ST-Bionic-Memory-Ecology/README.en.md

# ST-BME — SillyTavern Bionic Memory Ecology

> Let the AI truly remember your story.

[中文](README.md) · **English**

ST-BME (Bionic Memory Ecology) is a **SillyTavern third-party frontend extension**. It distills the characters, events, locations, rules, plot threads, reflections, and summaries that appear over a long chat into a visual memory graph, then automatically recalls the most relevant memories and injects them into the prompt before each generation.

---

## Documentation

This README is a **slim entry point**. The details live in [`docs/`](docs/README.md):

| What you want | Where to look |
| --- | --- |
| Usage: configuration, panel, troubleshooting, storage | [`docs/usage/`](docs/usage/) |
| Architecture, control plane, data formats | [`docs/architecture/`](docs/architecture/) |
| Algorithm internals (retrieval / extraction / vectors) | [`docs/algorithms/`](docs/algorithms/) |
| How each feature works and its boundaries | [`docs/features/`](docs/features/) |
| Development, testing, contribution conventions | [`docs/contributing/`](docs/contributing/) |

Quick links: [Configuration](docs/usage/configuration.md) · [Panel guide](docs/usage/panel.md) · [Troubleshooting](docs/usage/troubleshooting.md) · [Memory model](docs/features/memory-model.md) · [History safety](docs/features/history-safety.md)

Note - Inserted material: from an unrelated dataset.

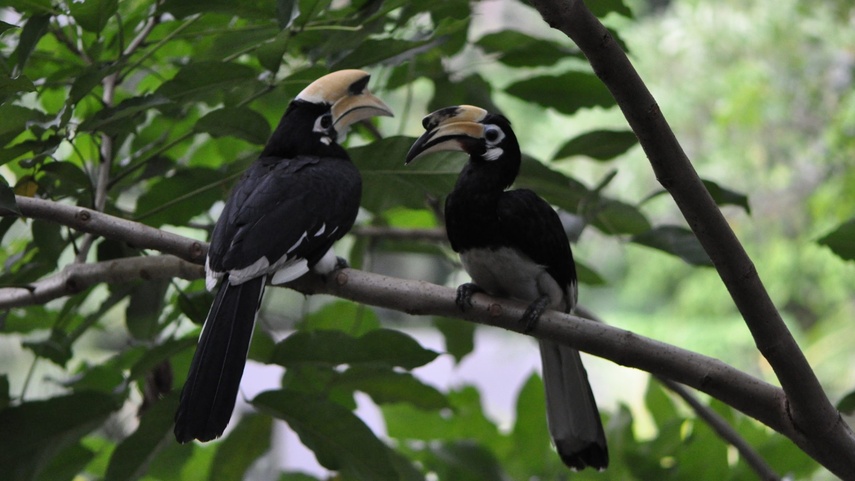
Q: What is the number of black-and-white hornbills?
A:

> Developer docs (architecture / algorithms / features / contributing) are currently Chinese-only. The English docs cover the README and the `docs/usage/` user manual.

---

## Core capabilities

- **Automatic memory extraction** — After each AI reply, ST-BME extracts structured nodes and relations from the conversation (characters, events, locations, rules, plot threads, reflections, subjective memories), using a default two-stage objective + subjective/POV commit pipeline and excluding reasoning tags like `think`/`analysis`/`reasoning`.
- **Multi-layer hybrid recall** — Before generation, relevant memories are recalled through vector prefilter, graph diffusion, lexical boosting, multi-intent splitting, DPP diversity sampling, and optional LLM reranking; per-message persistent recall cards are supported.
- **Cognitive architecture** — Character POV / user POV / objective world memory, spatial region weighting, and a story timeline.
- **Summarization & maintenance** — Small summaries, summary rollup, reflection, consolidation, automatic compression, active forgetting — all logged and reversible.
- **Graph visualization** — A built-in canvas force-directed graph with realtime / cognitive / summary views and a mobile view.
- **Task preset system** — Extraction, recall, compression, summary, reflection, consolidation, and planning all run through a unified task profile, with regex, world info, and EJS rendering.
- **ENA Planner integration** — Pre-send story planning, integrated into the config page and the `planner` task preset.
- **Persistence & sync** — Local-first (IndexedDB), with cloud mirroring, backup/restore, rebuild, and repair.
- **History safety** — Detects message deletion / edits / swipes, automatically rolls back affected batches and recovers from the change point; protects against truncated "render only the last N" views.
- **Long-chat optimization** — Hide old turns to control tokens, limit rendered turns to reduce lag, and accelerate key computations with a Native/WASM rollout.

---

## How it works

ST-BME can be understood as three pipelines: **write** (conversation → memory), **read** (memory → injection), and **safety** (history change → recovery).

```mermaid
flowchart LR
    subgraph Write["Write: conversation → memory"]
        A["AI reply"] --> B["Structured message preprocessing"]
        B --> C["LLM objective extraction + subjective/POV extraction"]
        C --> D["Nearest-neighbor reconciliation + cognitive scoping"]
        D --> E["Write graph + vector sync + timeline"]
        E --> F["Consolidate / compress / summarize / reflect"]
    end

    subgraph Read["Read: memory → injection"]
        G["User about to generate"] --> H["Multi-intent + context-blended query"]
        H --> I["Vector prefilter + graph diffusion + lexical boost"]
        I --> J["Cognitive boundary filter + hybrid scoring"]
        J --> K["Optional LLM rerank + bucketed injection"]
    end

    subgraph Safe["Safety: history change → recovery"]
        L["Delete / edit / swipe"] --> M["Message hash detection"]
        M --> N["Locate affected turns"]
        N --> O["Roll back batches and vectors"]
        O --> P["Re-extract from the change point"]
    end

    F -.-> G
    P -.-> E
```

- **Write**: the conversation is normalized into structured messages (reasoning tags excluded by default) → the LLM emits structured graph operations → nodes are written, vectors synced, timeline updated → post-processing (consolidation, compression, summary, reflection, forgetting).
- **Read**: resolve the recall target → vector prefilter + graph diffusion + lexical boost → rank and filter by fusing multiple signals → bucketed injection into the prompt, optionally writing a persistent recall card.
- **Safety**: a hash is recorded for each processed message; when a history change is detected, ST-BME prefers rollback-and-replay from the maintenance log, falling back to a full rebuild only when a safe rollback is not possible.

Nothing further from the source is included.